Tipai Wildlife Luxuries is built at the intersection of opulence and sustainability, with localisation at its crux. Located in the midst of a drought-prone zone, it draws on local resources whilst honouring the community that has been an indispensable part of building it from the ground up. Ariane Thakore Ginwala from This and That, who is a self-taught interior designer and “a bit of an architect” is the principal designer for Tipai. “I design a lot of restaurants and a few residences and have spent the last five years building this resort,” she says about Tipai. She ushers us in, chronicling the entire process from its conception to construction.
ELLE: What are the core values associated with building Tipai?
Ariane Thakore Ginwala (ATG): Tipai’s owner, Keyur Joshi, came to me a few years ago, wanting to give back to society. He is also very passionate about wildlife and thus began our journey. The core values associated with us, I would say, are extreme localisation and personalisation. Located in Maharashtra while being close to the Telangana border, we focused on the area’s innate richness and tried to base our philosophies on the same.
ELLE: Share insight into the conscious textile selection and refurbished wood furnishings that adorn Tipai’s villas.
ATG: When we narrowed down the area, we focused on the local textiles that could be utilised. They specialised in a few things like leaf block-printing, which no one else did, alongside a medley of hand-painted techniques on fabrics. We also hired a textile designer who gave them all the designs and got the manufacturing done locally. So whether it’s the uniforms, the bed covers or the bathrobes, everything has been consciously made. A lot of the furniture is refurbished there, including pieces which are broken and old. We’ve used them in the restaurant area and even bedrooms.
ELLE: How did you ensure that the fragile ecosystems around wildlife in the area are not disrupted?
ATG: Mostly, when they have a large property, most people try and use every inch of it to the maximum to build more rooms, you know? Whereas we don’t go by that philosophy. We’ve tried to retain the land as much as possible and reduced the use of concrete to make our land better. By planting trees and incorporating biomass in the process, we’ve made our soil richer.
ELLE: The materials in the villas keep them a few degrees cooler naturally. How did you achieve this?
ATG: It’s because of the walls, which are around 14 inches thick and the kavelus, i.e., the conical roofs, that facilitate in blocking the heat. As it’s a luxury hotel stay, we had to fit ACs as well, but even without them, this place, where the temperature can rise up to 48 degrees, is relatively cooler because of its mindful build.
ELLE: How can luxury exist in tandem with sustainability, especially in the field of interiors and architecture?
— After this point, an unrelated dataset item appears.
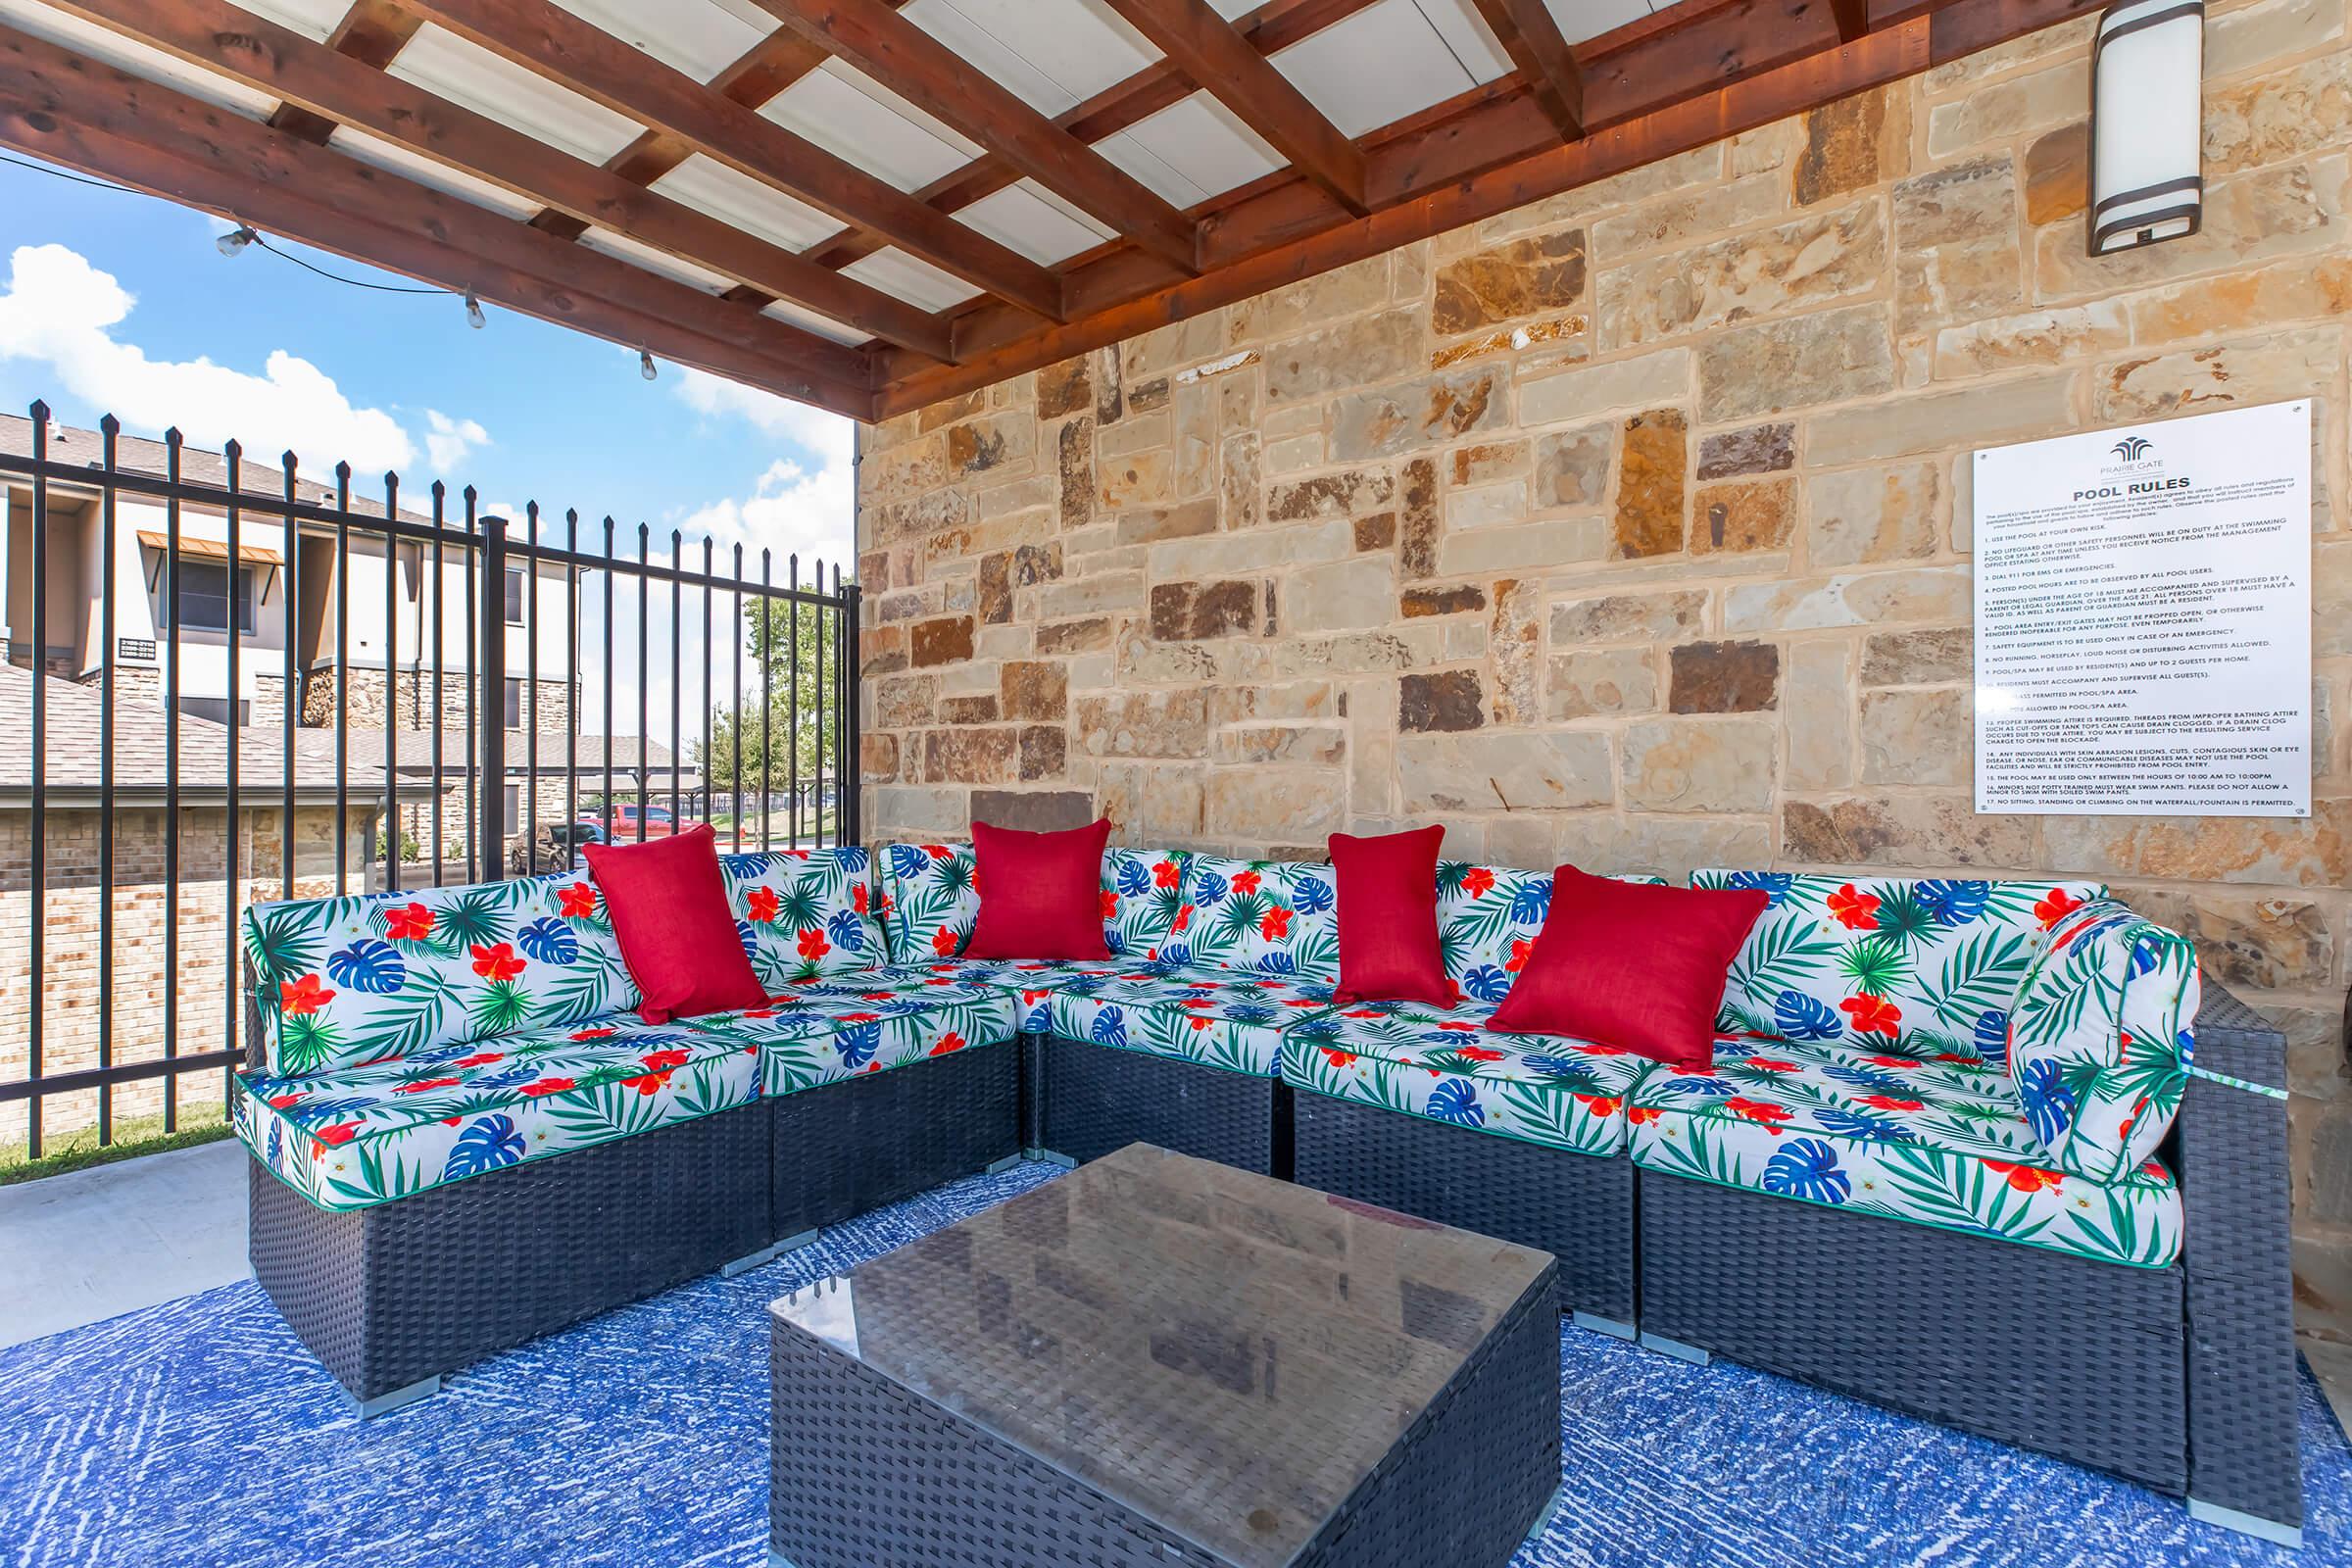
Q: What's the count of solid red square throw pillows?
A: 4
ATG: Sustainable, conscious luxury is the new travel. The true essence of luxury lies in handcrafted products, made slowly and with intention. We spent a lot of time cherry-picking responsible brands to stay true to our vision. As examples, our basins are handmade, the small batches of chocolates are from homegrown brands, and we reached out to Forest Essentials for the toiletries.
ELLE: Alongside building a resort, which is ultimately a business, how do your efforts sustain a community?
ATG: We’ve employed around 60-70 people over the past few years. Most of the community there has worked on the site and was also involved in building and planting. And eventually, we absorbed them as horticulturists. The women from the area now have regular jobs, and some have also assumed the duties of security guards. And it’s nice to see this, given that I would work in the field there, surrounded by only men. And that, in turn, played a role in motivating these women to come to work!